Mark 7 – What Defiles a Man & Messianic Conflicts and the Fall of Jerusalem

Wow, that sounds like the United States congress.  And Herod, I wonder if Bush or Obama are related to him?

Chapter five mentioned the town of Gadarenes, and Jesus made thedemons leave a man and enter into a bunch of pigs that ran over the cliff (Mk 5:3-13)

Tomorrow we’re going to look at…

Mark 7
What Defiles a Man

1 Then came together unto him the Pharisees, and certain of the scribes, which came from Jerusalem.

2 And when they saw some of his disciples eat bread with defiled, that is to say, with unwashen, hands, they found fault.

3 For the Pharisees, and all the Jews, except they wash their hands oft, eat not, holding the tradition of the elders.

4 And when they come from the market, except they wash, they eat not. And many other things there be, which they have received to hold, as the washing of cups, and pots, brazen vessels, and of tables.

“Market” – where Jews would come into contact with Gentiles, or with Jews who didn’t observe the ceremonial law and thus become ceremonially unclean.

5 Then the Pharisees and scribes asked him, Why walk not thy disciples according to the tradition of the elders, but eat bread with unwashen hands?

6 He answered and said unto them, Well hath Esaias prophesied of you hypocrites, as it is written, This people honoureth me with their lips, but their heart is far from me.

“Esaias prophesied” – Isaiah roundly denounced the religious leaders of his day (Is 29:13), and Jesus  uses a quotation from this prophet to describe the tradition of the elders as “the commandments of men.”

7 Howbeit in vain do they worship me, teaching for doctrines the commandments of men.

8 For laying aside the commandment of God, ye hold the tradition of men, as the washing of pots and cups: and many other such like things ye do.

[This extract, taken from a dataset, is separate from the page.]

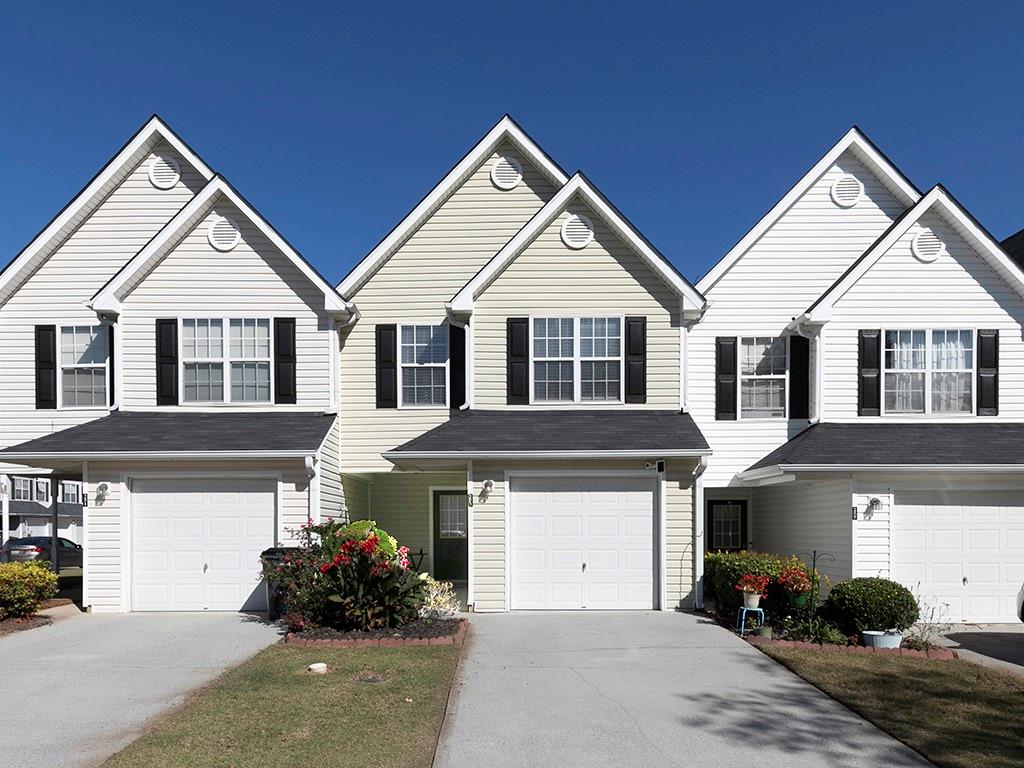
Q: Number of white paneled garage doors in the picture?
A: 3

“The commandment of God…the tradition of men” – Jesus clearly contrasts the two.  Go’s commandments are found in Scripture and are binding; the traditions of the elders (v. 3) are not Biblical and therefore not authoritative or binding.

9 And he said unto them, Full well ye reject the commandment of God, that ye may keep your own tradition.

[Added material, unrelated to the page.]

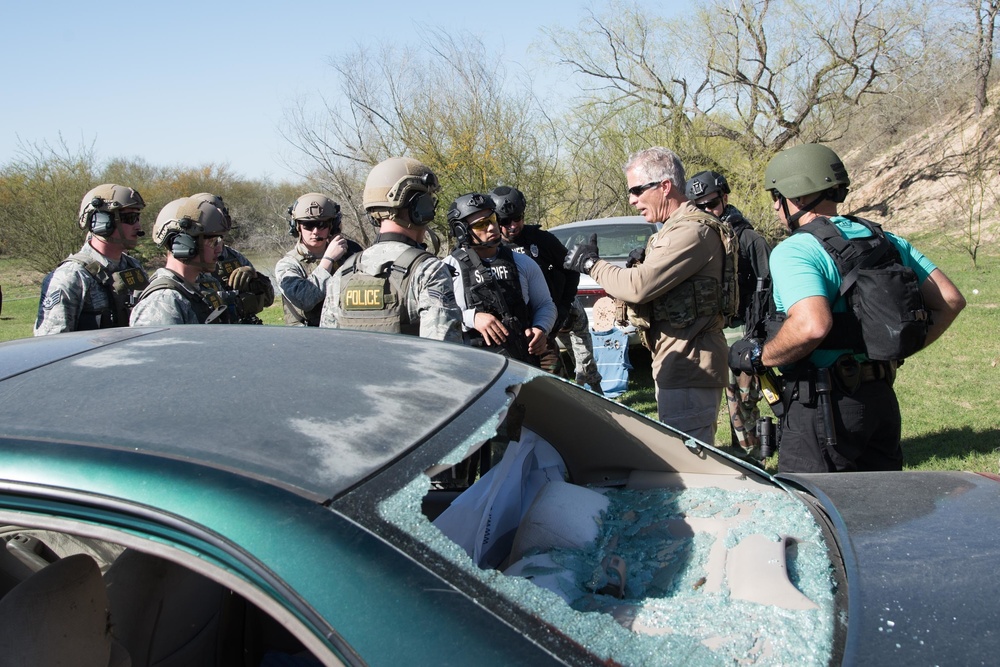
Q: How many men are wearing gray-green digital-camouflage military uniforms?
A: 5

10 For Moses said, Honor thy father and thy mother; and, Whoso curseth father or mother, let him die the death:

11 But ye say, If a man shall say to his father or mother, It is Corban, that is to say, a gift, by whatsoever thou mightest be profited by me; he shall be free.

“Corban” – the transliteration of a Hebrew word that means “offering.”  By using this word in a religious vow an irresponsible Jews son could formally dedicate to God (i.e., to the temple) his earnings that otherwise would have gone for the support of his parents.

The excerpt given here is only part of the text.